Lecture: Martha Feldman – “The Castrato Phantom: Masculinity and the Sacred Vernacular in Twentieth-Century Rome”

Martha Feldman

January 22, 2020 | 4:30PM
Center for the Study of Gender and Sexuality, 5733 S University Ave

2020 Iris Marion Young Distinguished Faculty Lecture

Martha Feldman
Edwin A. and Betty L. Bergman Distinguished Service Professor of Music and the Humanities in the College
“The Castrato Phantom: Masculinity and the Sacred Vernacular in Twentieth-Century Rome”

This paper explores what I call the sacred vernacular to puzzle out the conditions in twentieth-century Rome that mark the uncomfortable anomaly of the castrato, a man castrated for singing, the last of whom, Alessandro Moreschi, died there in 1922. The “sacred vernacular” refers to the peculiar Italian and especially Roman tendency to domesticate the sacred by means of the everyday. Among the consequences of this cultural formation is the figure of the sacred monster. The castrato is a marked instance of it, but Moreschi’s death, coincident with the rise of fascism, initiates a decades-long period of masculinist tropes and obliteration of the castrato’s memory.

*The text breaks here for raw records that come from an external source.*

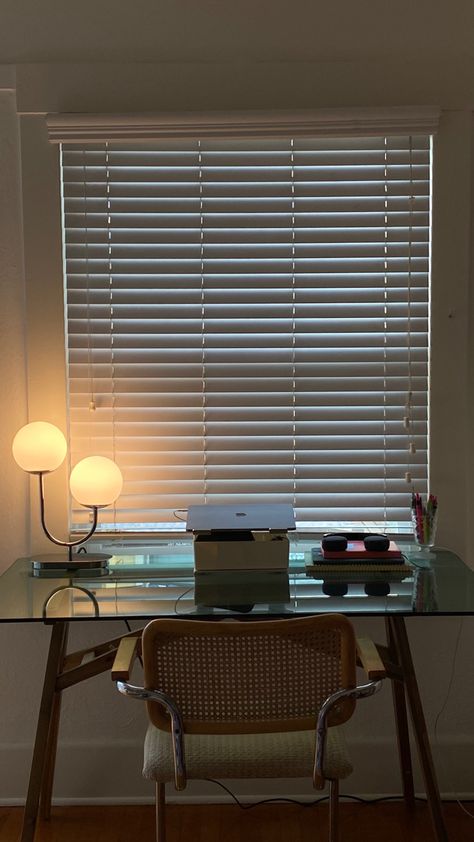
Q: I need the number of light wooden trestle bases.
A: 2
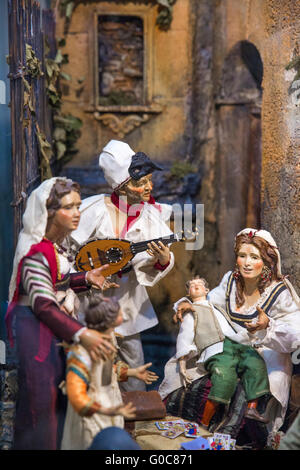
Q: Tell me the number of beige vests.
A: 1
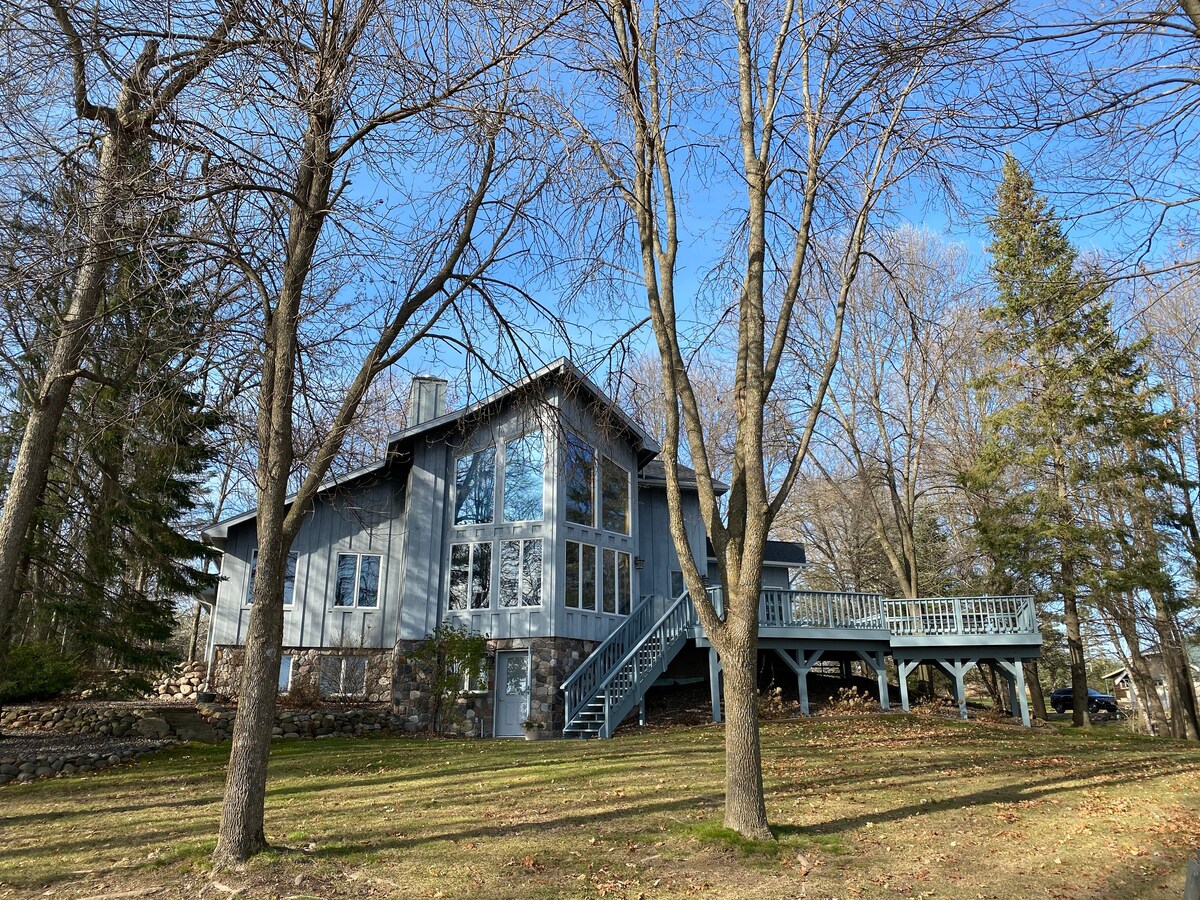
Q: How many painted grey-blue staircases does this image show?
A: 1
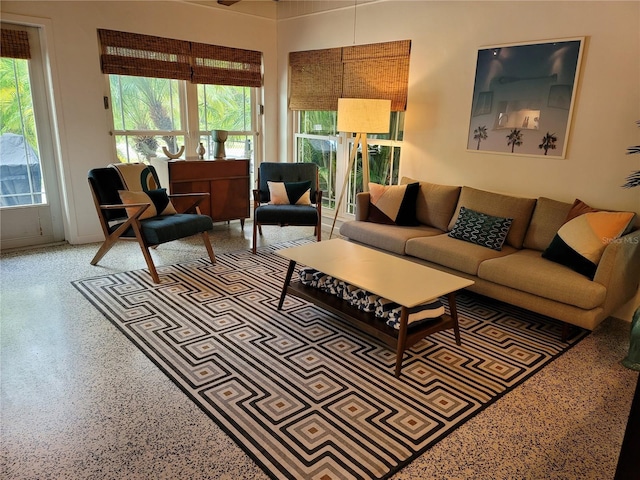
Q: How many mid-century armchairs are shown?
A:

The most iconic elaborator of the sacred vernacular in mid-twentieth-century Rome was Federico Fellini whose films teem with boundary figures (hermaphrodites, giantesses, dwarves, and clowns) and references to the sacred in homespun contexts. A new corpus of evidence, supplied by the Moreschi family in oral interviews and family documents and borne out by archival documents, reveals a nexus of relationships between Fellini and Moreschi, mediated by Fellini’s brother on one side and Moreschi’s adopted son (a famous singing) and granddaughter on the other, whose families were joined by marriage. 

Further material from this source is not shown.